§ **What to work on**
Could you return every line of the material that contains the word "many"?

§ **Supplied records**
=====

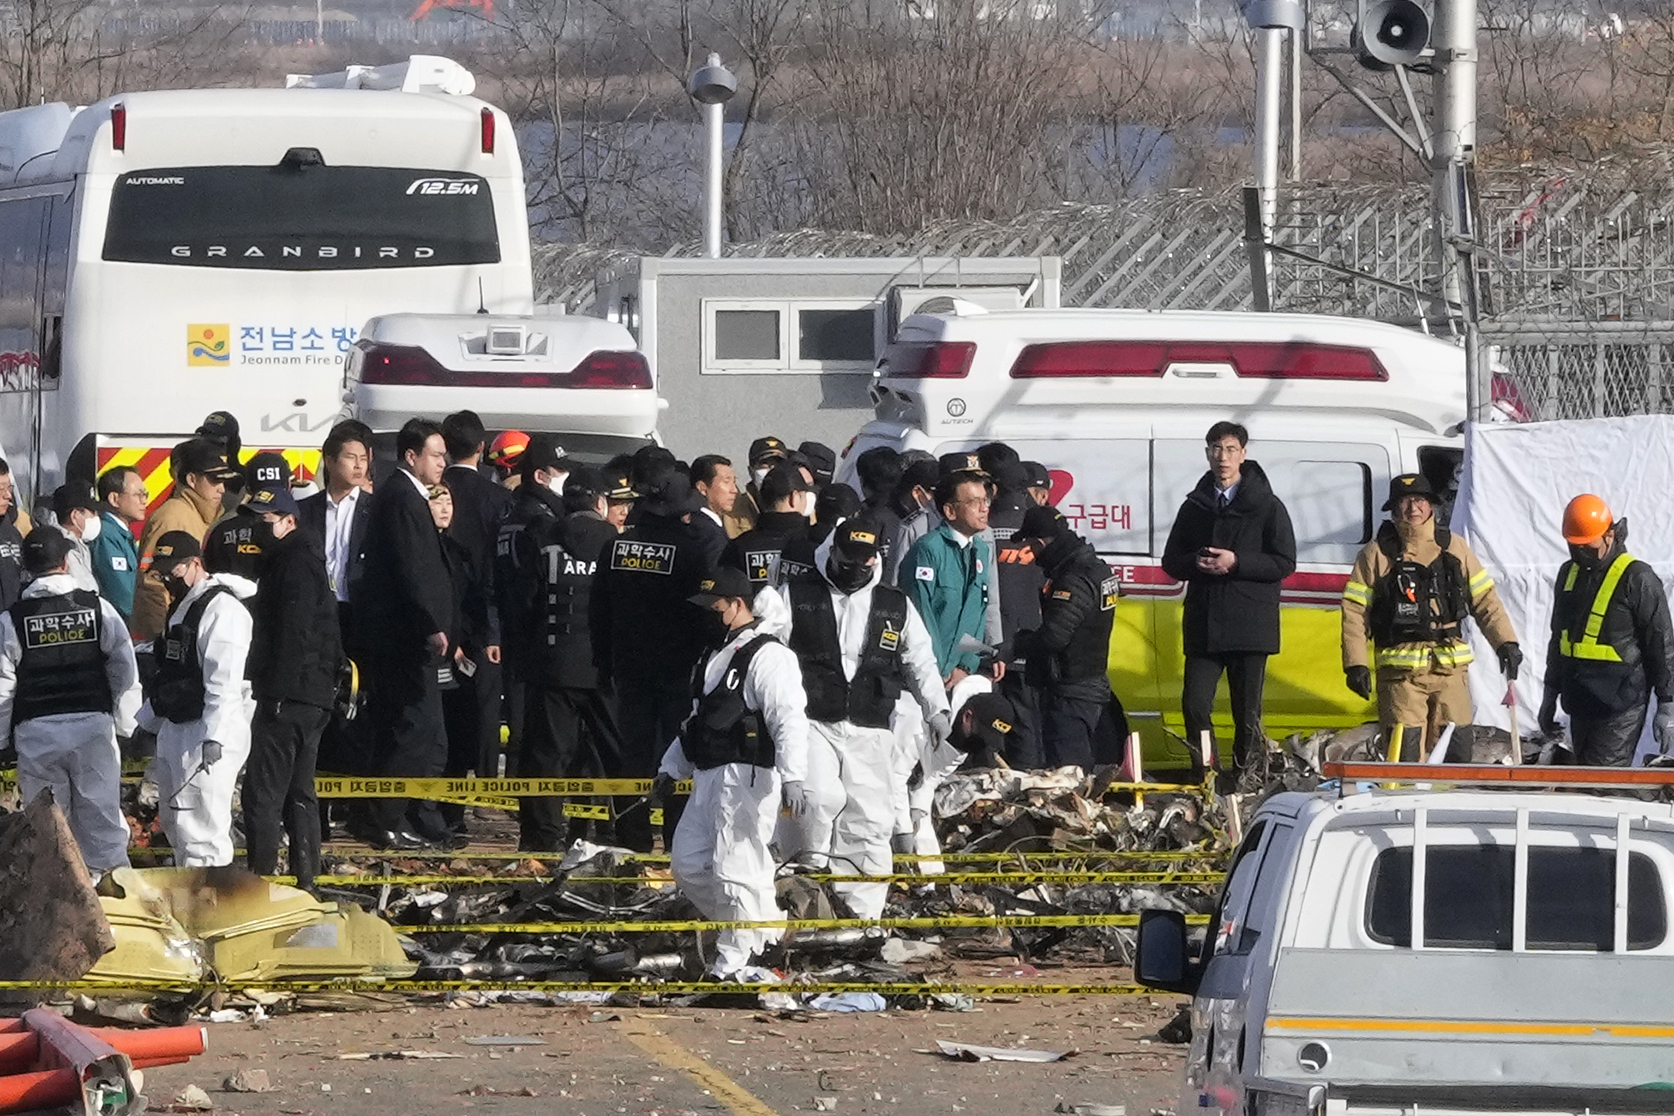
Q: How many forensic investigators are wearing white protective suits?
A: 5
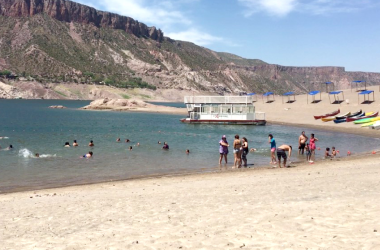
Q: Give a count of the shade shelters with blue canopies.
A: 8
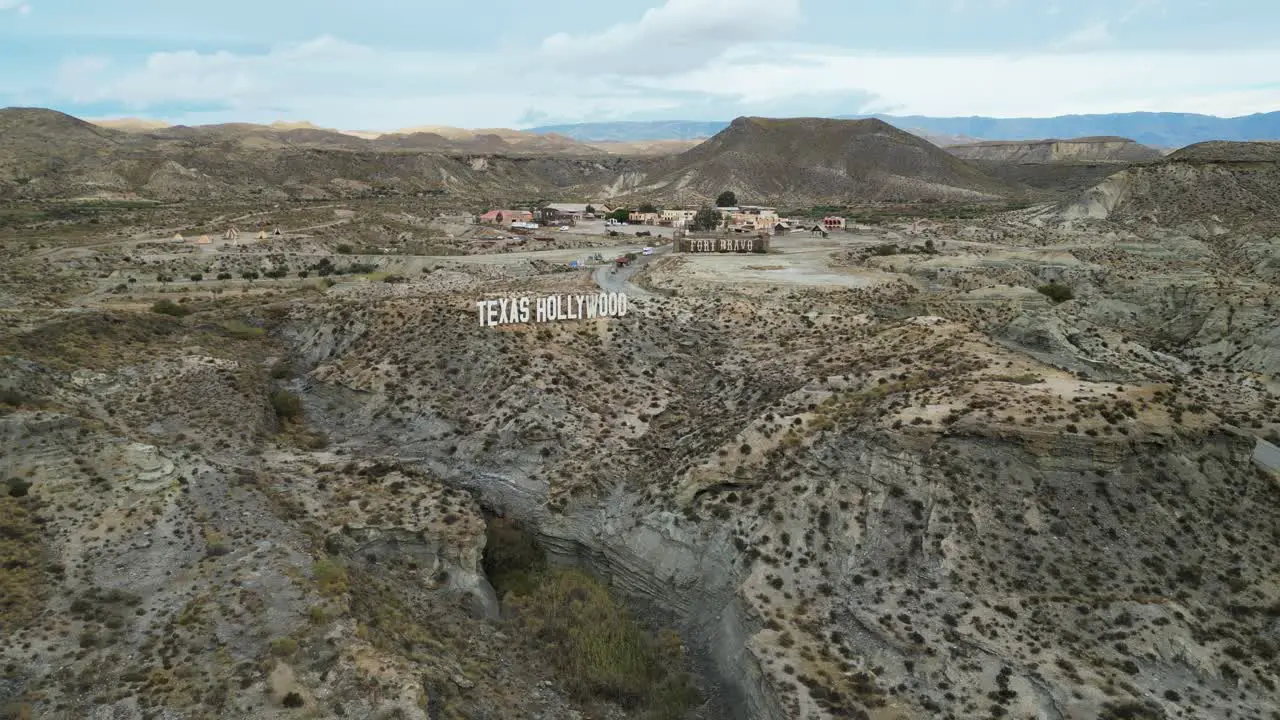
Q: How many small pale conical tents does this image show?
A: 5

=====

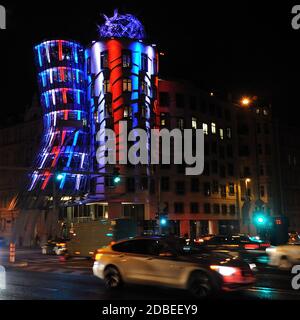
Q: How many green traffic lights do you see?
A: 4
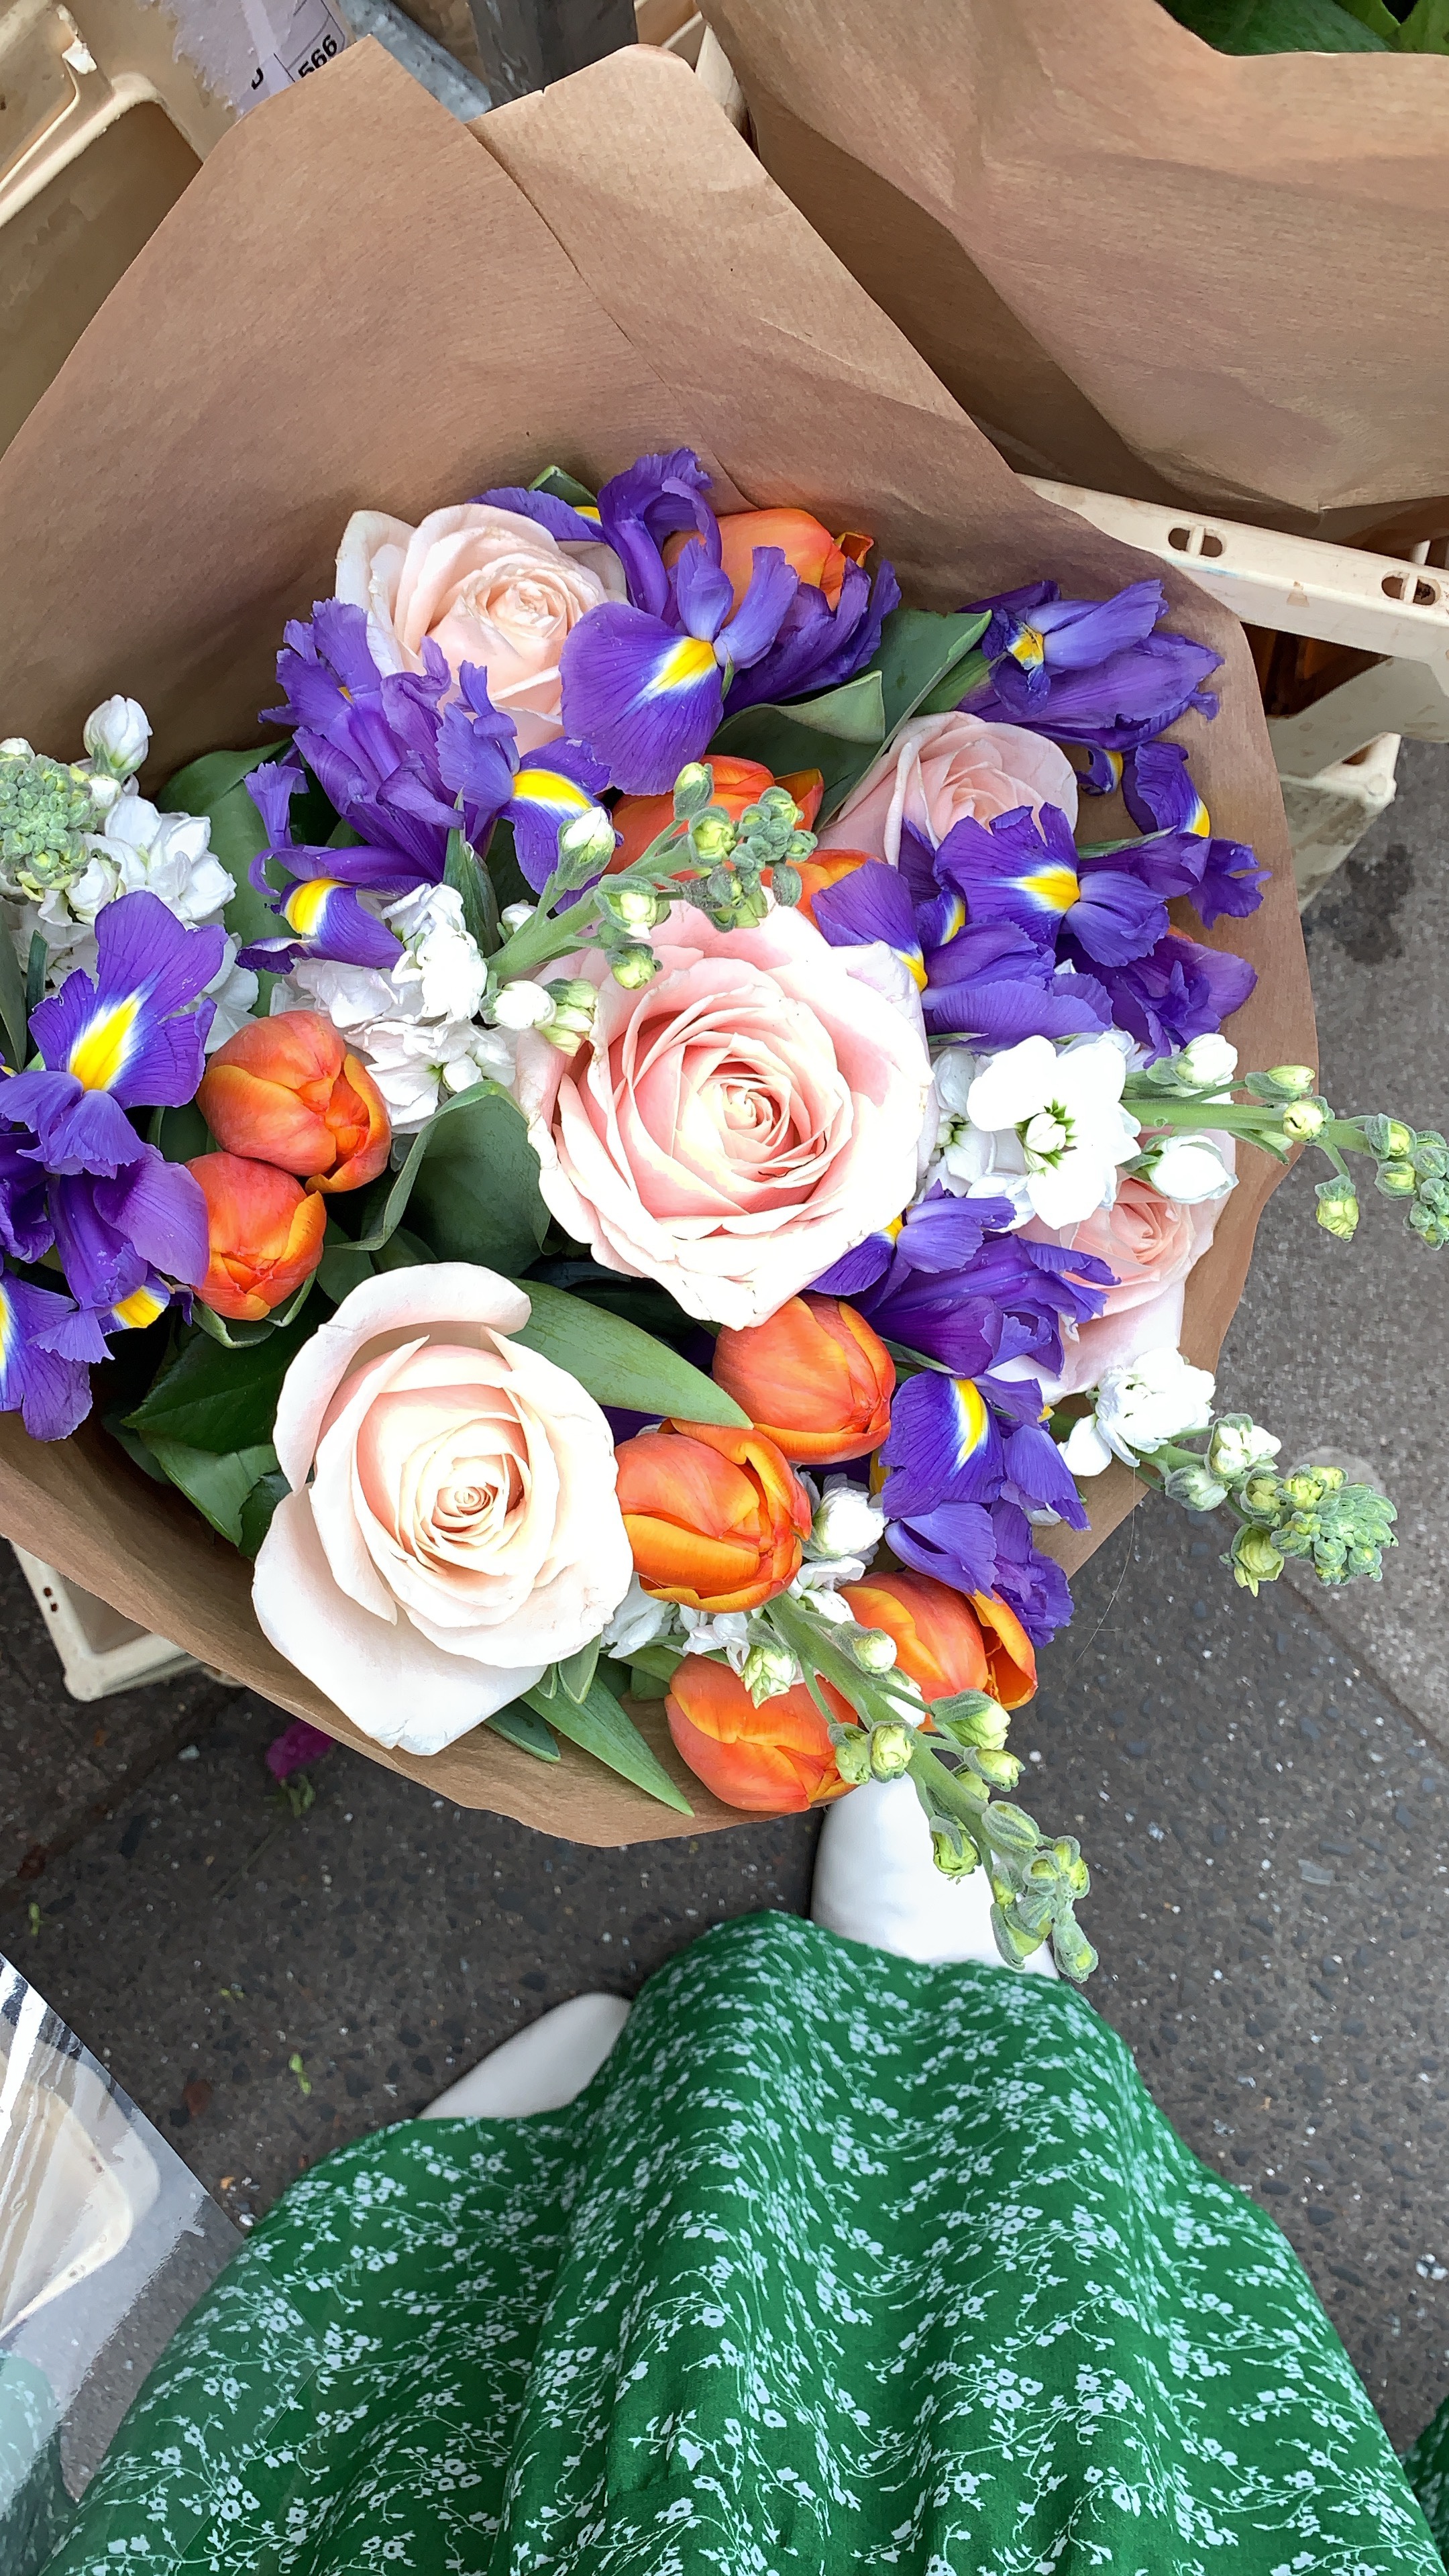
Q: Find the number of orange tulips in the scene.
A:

=====

§ **Problem solution**
Q: How many forensic investigators are wearing white protective suits?
Q: How many small pale conical tents does this image show?
Q: How many green traffic lights do you see?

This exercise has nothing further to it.